_WHAT TO DO_. Could you print the data that follows exactly as given?

Records excerpted from a collection:
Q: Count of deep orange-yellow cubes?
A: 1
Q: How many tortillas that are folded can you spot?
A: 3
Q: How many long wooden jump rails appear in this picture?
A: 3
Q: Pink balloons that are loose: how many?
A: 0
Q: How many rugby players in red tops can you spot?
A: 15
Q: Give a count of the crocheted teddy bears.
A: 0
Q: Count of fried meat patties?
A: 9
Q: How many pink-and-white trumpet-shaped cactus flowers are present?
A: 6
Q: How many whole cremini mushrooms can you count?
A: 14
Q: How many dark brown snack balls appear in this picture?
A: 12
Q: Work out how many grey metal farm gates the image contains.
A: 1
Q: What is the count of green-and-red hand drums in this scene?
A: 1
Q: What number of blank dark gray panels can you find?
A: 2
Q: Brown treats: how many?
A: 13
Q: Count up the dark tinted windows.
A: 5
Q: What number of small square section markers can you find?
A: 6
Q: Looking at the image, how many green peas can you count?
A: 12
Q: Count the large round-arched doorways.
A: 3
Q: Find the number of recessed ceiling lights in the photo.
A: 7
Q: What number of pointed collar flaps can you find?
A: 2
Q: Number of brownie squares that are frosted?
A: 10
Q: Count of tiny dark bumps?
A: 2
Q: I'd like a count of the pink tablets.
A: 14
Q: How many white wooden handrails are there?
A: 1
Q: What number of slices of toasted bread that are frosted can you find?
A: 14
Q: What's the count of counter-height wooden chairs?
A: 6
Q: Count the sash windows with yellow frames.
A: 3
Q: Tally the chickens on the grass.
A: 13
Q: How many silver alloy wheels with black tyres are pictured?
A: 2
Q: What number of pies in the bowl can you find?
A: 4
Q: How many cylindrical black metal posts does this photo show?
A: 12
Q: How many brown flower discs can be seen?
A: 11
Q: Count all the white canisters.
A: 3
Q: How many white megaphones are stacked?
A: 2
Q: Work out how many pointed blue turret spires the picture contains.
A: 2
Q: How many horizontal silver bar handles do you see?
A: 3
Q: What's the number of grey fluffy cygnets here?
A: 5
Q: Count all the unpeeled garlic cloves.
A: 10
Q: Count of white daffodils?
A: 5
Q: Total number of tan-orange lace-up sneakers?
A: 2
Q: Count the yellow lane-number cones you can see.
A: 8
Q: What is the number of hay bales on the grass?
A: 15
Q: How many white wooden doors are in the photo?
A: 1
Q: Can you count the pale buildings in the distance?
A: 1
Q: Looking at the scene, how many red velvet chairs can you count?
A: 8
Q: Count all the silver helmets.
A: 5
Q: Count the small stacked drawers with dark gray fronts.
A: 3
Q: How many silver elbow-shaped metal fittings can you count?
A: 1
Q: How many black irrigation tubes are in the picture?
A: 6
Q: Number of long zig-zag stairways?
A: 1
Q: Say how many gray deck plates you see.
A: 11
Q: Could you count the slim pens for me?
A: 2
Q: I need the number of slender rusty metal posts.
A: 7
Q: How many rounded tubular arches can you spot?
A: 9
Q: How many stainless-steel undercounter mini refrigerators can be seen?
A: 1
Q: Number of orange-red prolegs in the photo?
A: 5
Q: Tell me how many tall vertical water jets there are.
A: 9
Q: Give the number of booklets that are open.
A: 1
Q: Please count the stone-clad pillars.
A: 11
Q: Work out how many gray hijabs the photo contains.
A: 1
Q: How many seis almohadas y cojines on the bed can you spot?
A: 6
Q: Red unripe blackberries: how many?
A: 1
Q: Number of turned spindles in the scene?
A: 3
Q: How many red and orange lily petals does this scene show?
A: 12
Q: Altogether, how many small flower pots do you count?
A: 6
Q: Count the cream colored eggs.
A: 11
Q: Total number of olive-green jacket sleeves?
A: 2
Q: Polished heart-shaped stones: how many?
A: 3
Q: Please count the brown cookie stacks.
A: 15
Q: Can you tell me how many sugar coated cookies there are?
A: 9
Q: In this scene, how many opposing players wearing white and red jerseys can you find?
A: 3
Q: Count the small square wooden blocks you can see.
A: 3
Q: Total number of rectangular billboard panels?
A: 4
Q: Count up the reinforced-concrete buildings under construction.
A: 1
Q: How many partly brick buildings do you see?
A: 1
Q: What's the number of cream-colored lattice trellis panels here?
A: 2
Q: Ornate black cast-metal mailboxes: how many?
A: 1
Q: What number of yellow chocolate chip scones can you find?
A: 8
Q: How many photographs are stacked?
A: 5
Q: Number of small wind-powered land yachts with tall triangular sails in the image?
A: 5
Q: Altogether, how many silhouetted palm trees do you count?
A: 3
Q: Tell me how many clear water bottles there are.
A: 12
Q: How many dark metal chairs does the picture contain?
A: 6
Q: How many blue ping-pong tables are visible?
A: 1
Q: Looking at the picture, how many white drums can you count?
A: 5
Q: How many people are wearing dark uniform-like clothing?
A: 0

_SOLUTION FOR THIS PROBLEM_.
Q: Count of deep orange-yellow cubes?
A: 1
Q: How many tortillas that are folded can you spot?
A: 3
Q: How many long wooden jump rails appear in this picture?
A: 3
Q: Pink balloons that are loose: how many?
A: 0
Q: How many rugby players in red tops can you spot?
A: 15
Q: Give a count of the crocheted teddy bears.
A: 0
Q: Count of fried meat patties?
A: 9
Q: How many pink-and-white trumpet-shaped cactus flowers are present?
A: 6
Q: How many whole cremini mushrooms can you count?
A: 14
Q: How many dark brown snack balls appear in this picture?
A: 12
Q: Work out how many grey metal farm gates the image contains.
A: 1
Q: What is the count of green-and-red hand drums in this scene?
A: 1
Q: What number of blank dark gray panels can you find?
A: 2
Q: Brown treats: how many?
A: 13
Q: Count up the dark tinted windows.
A: 5
Q: What number of small square section markers can you find?
A: 6
Q: Looking at the image, how many green peas can you count?
A: 12
Q: Count the large round-arched doorways.
A: 3
Q: Find the number of recessed ceiling lights in the photo.
A: 7
Q: What number of pointed collar flaps can you find?
A: 2
Q: Number of brownie squares that are frosted?
A: 10
Q: Count of tiny dark bumps?
A: 2
Q: I'd like a count of the pink tablets.
A: 14
Q: How many white wooden handrails are there?
A: 1
Q: What number of slices of toasted bread that are frosted can you find?
A: 14
Q: What's the count of counter-height wooden chairs?
A: 6
Q: Count the sash windows with yellow frames.
A: 3
Q: Tally the chickens on the grass.
A: 13
Q: How many silver alloy wheels with black tyres are pictured?
A: 2
Q: What number of pies in the bowl can you find?
A: 4
Q: How many cylindrical black metal posts does this photo show?
A: 12
Q: How many brown flower discs can be seen?
A: 11
Q: Count all the white canisters.
A: 3
Q: How many white megaphones are stacked?
A: 2
Q: Work out how many pointed blue turret spires the picture contains.
A: 2
Q: How many horizontal silver bar handles do you see?
A: 3
Q: What's the number of grey fluffy cygnets here?
A: 5
Q: Count all the unpeeled garlic cloves.
A: 10
Q: Count of white daffodils?
A: 5
Q: Total number of tan-orange lace-up sneakers?
A: 2
Q: Count the yellow lane-number cones you can see.
A: 8
Q: What is the number of hay bales on the grass?
A: 15
Q: How many white wooden doors are in the photo?
A: 1
Q: Can you count the pale buildings in the distance?
A: 1
Q: Looking at the scene, how many red velvet chairs can you count?
A: 8
Q: Count all the silver helmets.
A: 5
Q: Count the small stacked drawers with dark gray fronts.
A: 3
Q: How many silver elbow-shaped metal fittings can you count?
A: 1
Q: How many black irrigation tubes are in the picture?
A: 6
Q: Number of long zig-zag stairways?
A: 1
Q: Say how many gray deck plates you see.
A: 11
Q: Could you count the slim pens for me?
A: 2
Q: I need the number of slender rusty metal posts.
A: 7
Q: How many rounded tubular arches can you spot?
A: 9
Q: How many stainless-steel undercounter mini refrigerators can be seen?
A: 1
Q: Number of orange-red prolegs in the photo?
A: 5
Q: Tell me how many tall vertical water jets there are.
A: 9
Q: Give the number of booklets that are open.
A: 1
Q: Please count the stone-clad pillars.
A: 11
Q: Work out how many gray hijabs the photo contains.
A: 1
Q: How many seis almohadas y cojines on the bed can you spot?
A: 6
Q: Red unripe blackberries: how many?
A: 1
Q: Number of turned spindles in the scene?
A: 3
Q: How many red and orange lily petals does this scene show?
A: 12
Q: Altogether, how many small flower pots do you count?
A: 6
Q: Count the cream colored eggs.
A: 11
Q: Total number of olive-green jacket sleeves?
A: 2
Q: Polished heart-shaped stones: how many?
A: 3
Q: Please count the brown cookie stacks.
A: 15
Q: Can you tell me how many sugar coated cookies there are?
A: 9
Q: In this scene, how many opposing players wearing white and red jerseys can you find?
A: 3
Q: Count the small square wooden blocks you can see.
A: 3
Q: Total number of rectangular billboard panels?
A: 4
Q: Count up the reinforced-concrete buildings under construction.
A: 1
Q: How many partly brick buildings do you see?
A: 1
Q: What's the number of cream-colored lattice trellis panels here?
A: 2
Q: Ornate black cast-metal mailboxes: how many?
A: 1
Q: What number of yellow chocolate chip scones can you find?
A: 8
Q: How many photographs are stacked?
A: 5
Q: Number of small wind-powered land yachts with tall triangular sails in the image?
A: 5
Q: Altogether, how many silhouetted palm trees do you count?
A: 3
Q: Tell me how many clear water bottles there are.
A: 12
Q: How many dark metal chairs does the picture contain?
A: 6
Q: How many blue ping-pong tables are visible?
A: 1
Q: Looking at the picture, how many white drums can you count?
A: 5
Q: How many people are wearing dark uniform-like clothing?
A: 0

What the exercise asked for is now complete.